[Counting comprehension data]
* * *
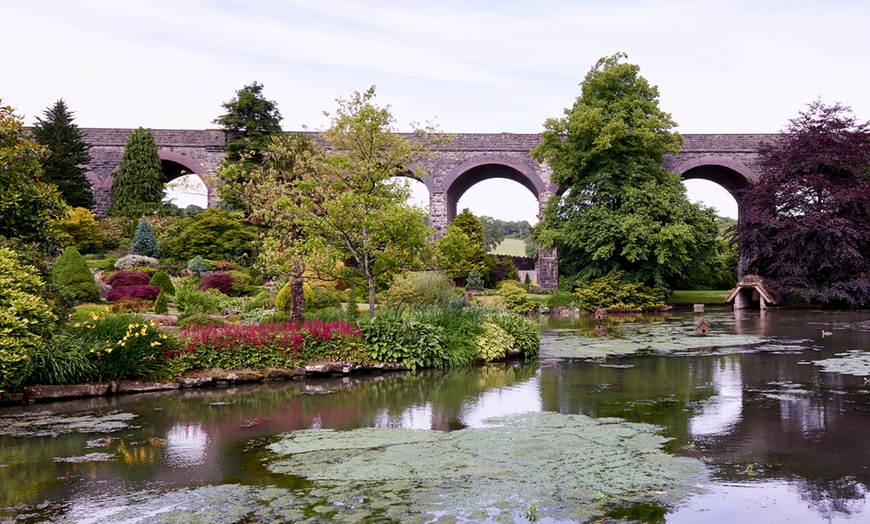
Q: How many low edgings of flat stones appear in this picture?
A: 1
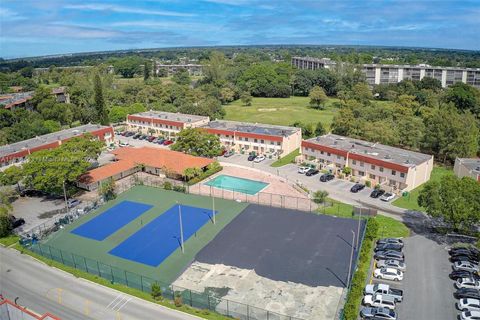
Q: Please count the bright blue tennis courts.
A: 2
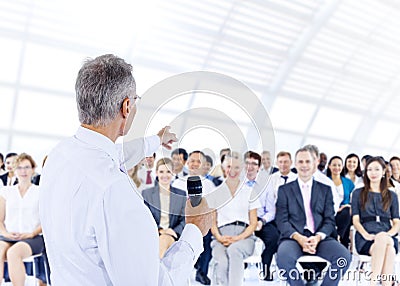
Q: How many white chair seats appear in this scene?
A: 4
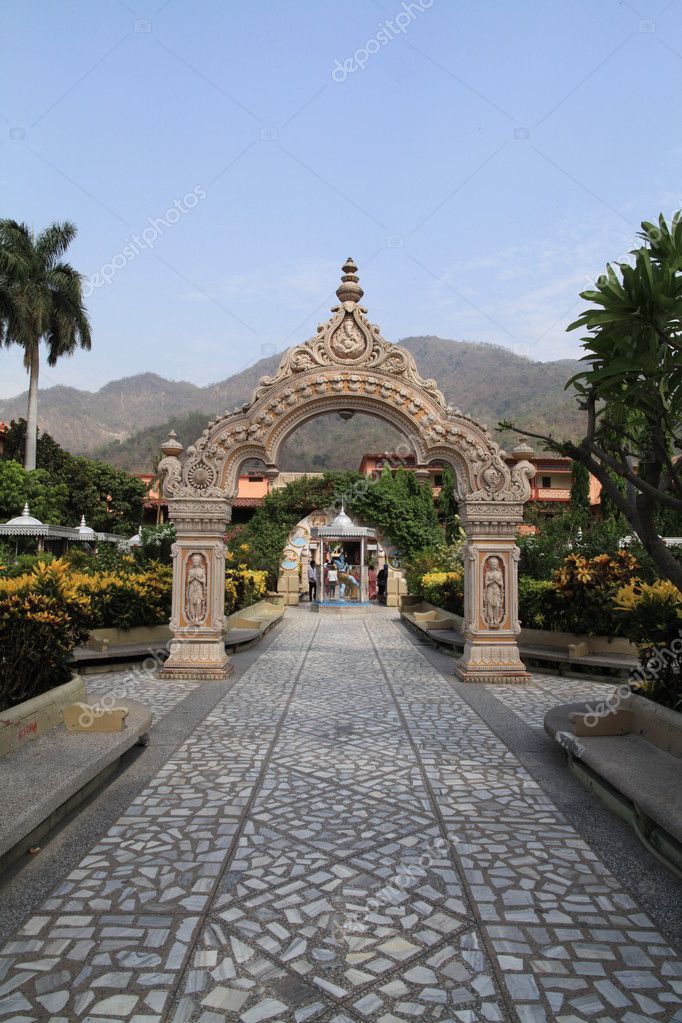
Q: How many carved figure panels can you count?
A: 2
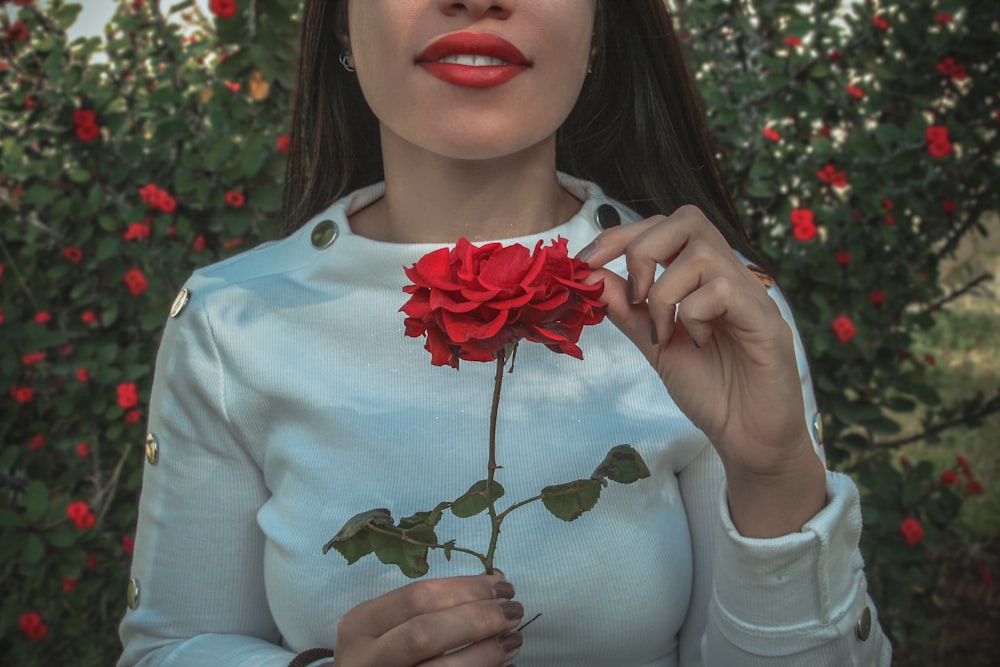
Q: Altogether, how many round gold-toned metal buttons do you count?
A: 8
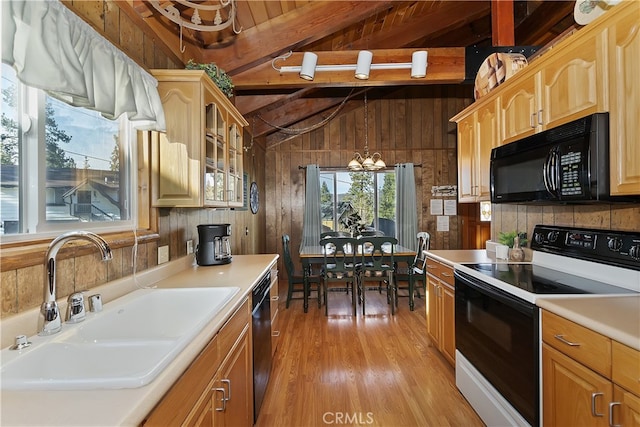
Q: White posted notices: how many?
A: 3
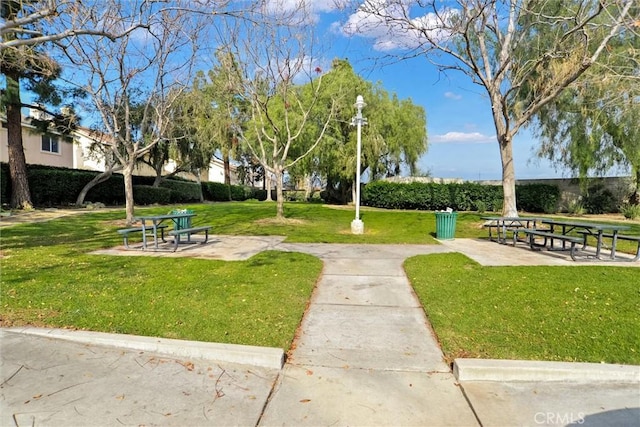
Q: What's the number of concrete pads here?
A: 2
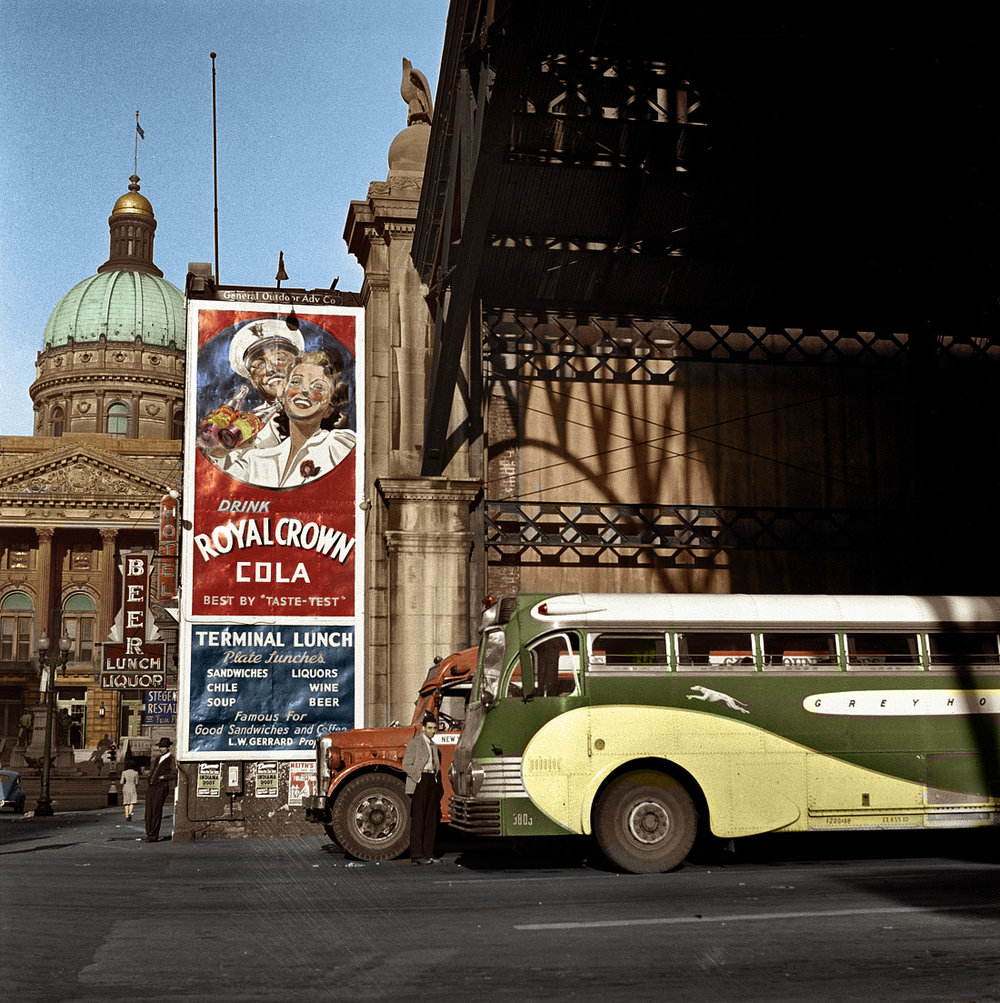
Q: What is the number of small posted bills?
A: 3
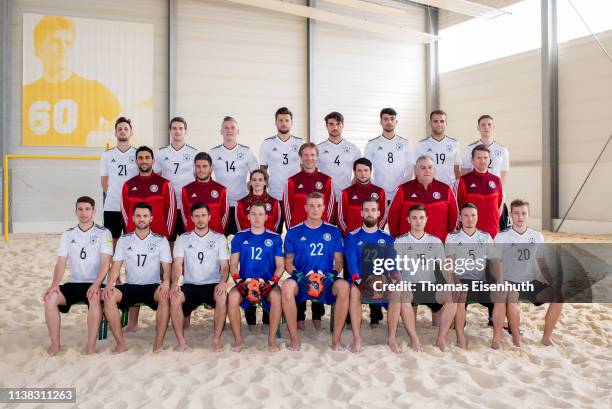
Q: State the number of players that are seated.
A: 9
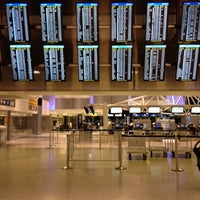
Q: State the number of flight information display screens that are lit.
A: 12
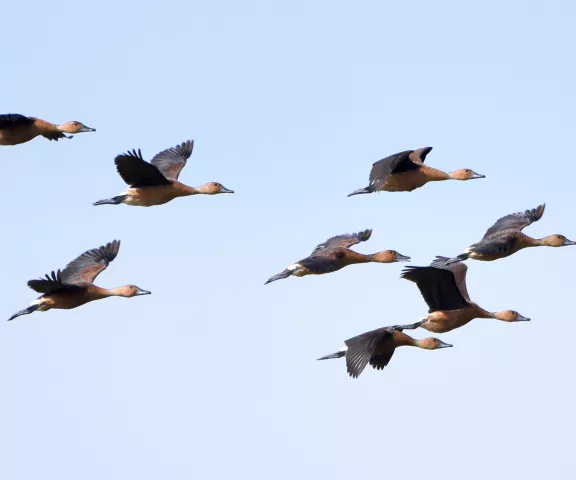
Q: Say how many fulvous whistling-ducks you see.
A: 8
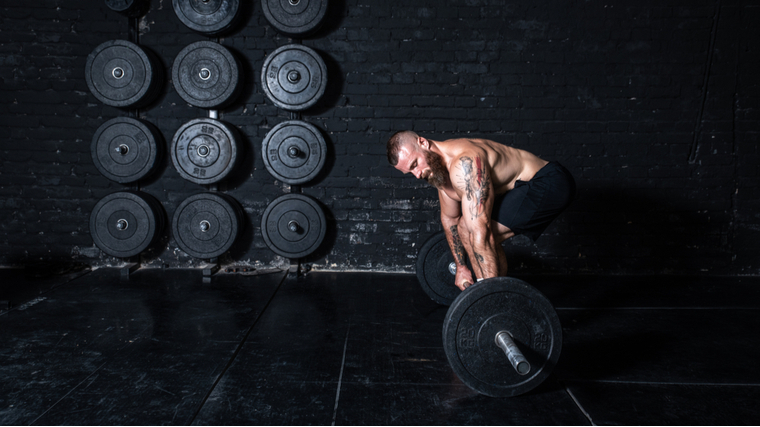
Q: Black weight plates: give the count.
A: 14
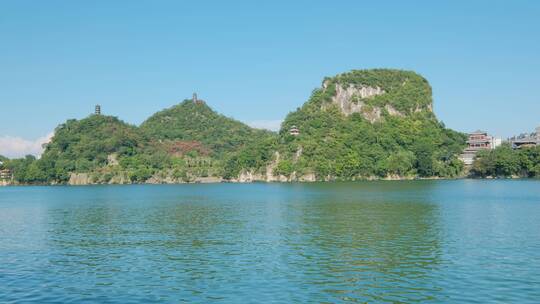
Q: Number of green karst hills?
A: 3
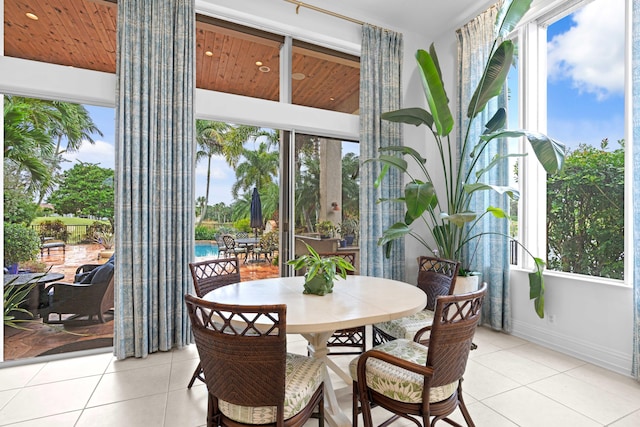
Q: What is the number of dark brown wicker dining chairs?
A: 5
* * *
• _BRIEF_:
Your copy of the entries must be exact and must contain no pictures.

• _WRITTEN ANSWER_:
Q: How many low edgings of flat stones appear in this picture?
A: 1
Q: Please count the bright blue tennis courts.
A: 2
Q: How many white chair seats appear in this scene?
A: 4
Q: How many carved figure panels can you count?
A: 2
Q: Altogether, how many round gold-toned metal buttons do you count?
A: 8
Q: White posted notices: how many?
A: 3
Q: What's the number of concrete pads here?
A: 2
Q: What is the number of small posted bills?
A: 3
Q: State the number of players that are seated.
A: 9
Q: State the number of flight information display screens that are lit.
A: 12
Q: Say how many fulvous whistling-ducks you see.
A: 8
Q: Black weight plates: give the count.
A: 14
Q: Number of green karst hills?
A: 3
Q: What is the number of dark brown wicker dining chairs?
A: 5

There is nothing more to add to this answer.